Wulan tertawa kecil. “Wulan nggak bisa bayangin ribetnya Mama urus kami berdua sekaligus.”
“Tidak usah dibayangin ribetnya. Lebih baik dinikmati momen indahnya,” ujar Mama Rini bijak. “Kamu rasain saja sekarang. Di depanmu sudah ada Dilan dan Rey. Nanti pas imunisasi, biar kalian saja yang antar mereka ke dalam. Pasti seru.”
Andreas dan Wulan saling pandang sejenak, sama-sama tersenyum kecil.
"Maaf, pak. Saya izin ke toilet dulu apa boleh?" Suara babysitter Rey menginterupsi.
"Pergilah" ucap Andreas.
Tak lama kemudian, nama Dilan dipanggil oleh perawat.
“Silakan masuk, Bu.”
Wulan yang masih menggedong Baby Rey sempat bingung sejenak namun kemudian Mama Rini berkata, “Masuk saja bersama Andreas. Bawa sekalian Baby Rey. Kesempatan menikmati sensasi merawat bayi kembar.”
Wulan ingin protes, tapi ia tak ingin berdebat dan menjadi tontonan bagi beberapa orang yang juga sedang menunggu disana “Kamu tidak kebaratan, Ndre?”
Andreas tersenyum lembut sebagai jawaban iya pada Wulan.
Dengan menggendong Rey, Wulan berjalan di samping Andreas yang menggendong Dilan masuk ke ruang imunisasi.
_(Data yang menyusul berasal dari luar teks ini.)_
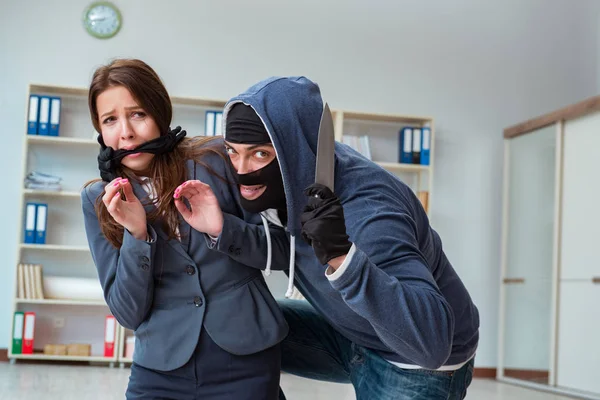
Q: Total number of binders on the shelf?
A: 13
Perawat menyambut ramah. “Wah, kembar ya? Ganteng semua.”
Wulan tersenyum kikuk. “Eh… bukan, Bu.”
Andreas hanya terkekeh, menimpali, “Tapi rasanya mirip punya kembar.”
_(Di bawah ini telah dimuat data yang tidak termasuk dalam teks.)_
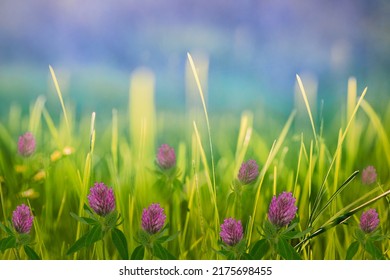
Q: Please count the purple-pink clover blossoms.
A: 10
Wulan melirik sekilas dengan senyumnya.
"Untuk bayi kedua atas nama siapa, bu?"
"Atas nama Reynald, Dok." Jawab Andreas
Giliran Dilan lebih dulu. Begitu dibaringkan di tempat pemeriksaan, ia sempat tenang, tapi saat jarum mendekat langsung menangis keras.
“Sayang… sebentar… ini buat sehatmu,” Wulan buru-buru menggenggam tangan kecilnya.
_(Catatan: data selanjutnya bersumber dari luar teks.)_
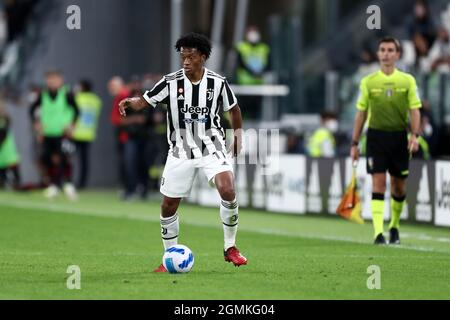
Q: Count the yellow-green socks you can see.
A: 2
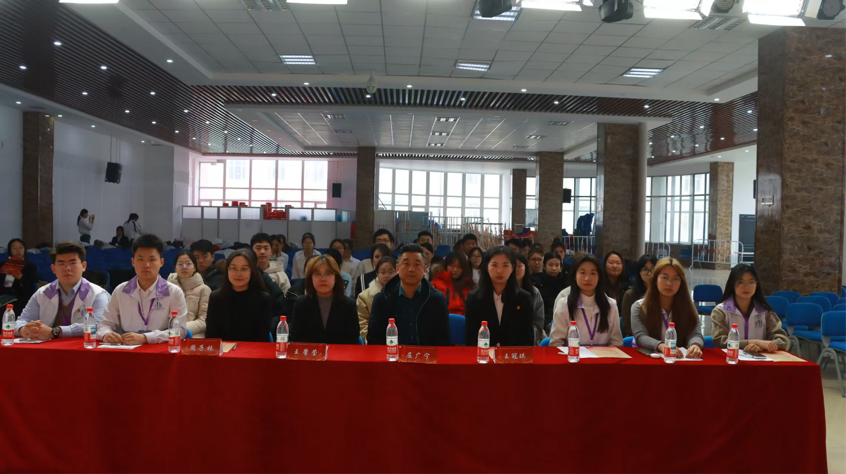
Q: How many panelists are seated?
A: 9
Tangisan Dilan ternyata membuat Rey yang ada di gendongan Wulan ikut rewel. Bayi itu menggeliat, wajahnya memerah, bibirnya mengeluarkan rengekan kecil.
“Wah, domino effect nih,” celetuk perawat sambil tersenyum.
Andreas cepat menggendong kembali Dilan yang masih menangis, sementara Wulan berusaha menenangkan Rey. “Ssshh… tidak apa-apa, Sayang. Ada mama disini bersama Rey.”
Begitu Dilan agak reda, giliran Rey. Tapi karena sudah sempat rewel, Rey lebih sensitif begitu disentuh jarum suntik. Tangisnya langsung pecah keras, bahkan lebih kencang dari Dilan barusan.
“Wah, gantian konser,” kata Andreas sambil berusaha bercanda, meski repot menenangkan Dilan di pelukannya.
Wulan ikut panik, mengangkat Rey begitu selesai. Dua bayi sama-sama menangis, membuat ruangan kecil itu riuh.
“Beginilah kalau punya anak kembar,” kata perawat terkekeh sambil merapikan alat suntik.
Wulan menghela napas sambil mengelus kedua putranya bergantian. “Ya Tuhan… kalau begini tiap hari bisa kalang kabut.”
Andreas menimpali dengan senyum lembut, “Tapi seru kan? Rasanya kayak kita benar-benar satu tim.”
Wulan mendongak sebentar, menatapnya. Ada rasa hangat di dadanya, meski mulutnya hanya bisa berucap pelan, “Iya… seru tapi melelahkan. Gak kebayang mama dulu melalui masa ini bertahun-tahun.”
Mereka keluar dari ruangan dengan masing-masing menggendong bayi yang masih sesenggukan kecil. Mama Rini menyambut dengan tawa geli.
“Lihat? Persis orang tua kembar. Mama jadi nostalgia lagi.”
Wulan tersenyum lelah tapi hangat, sementara Andreas menatapnya dengan pandangan yang sulit dibaca.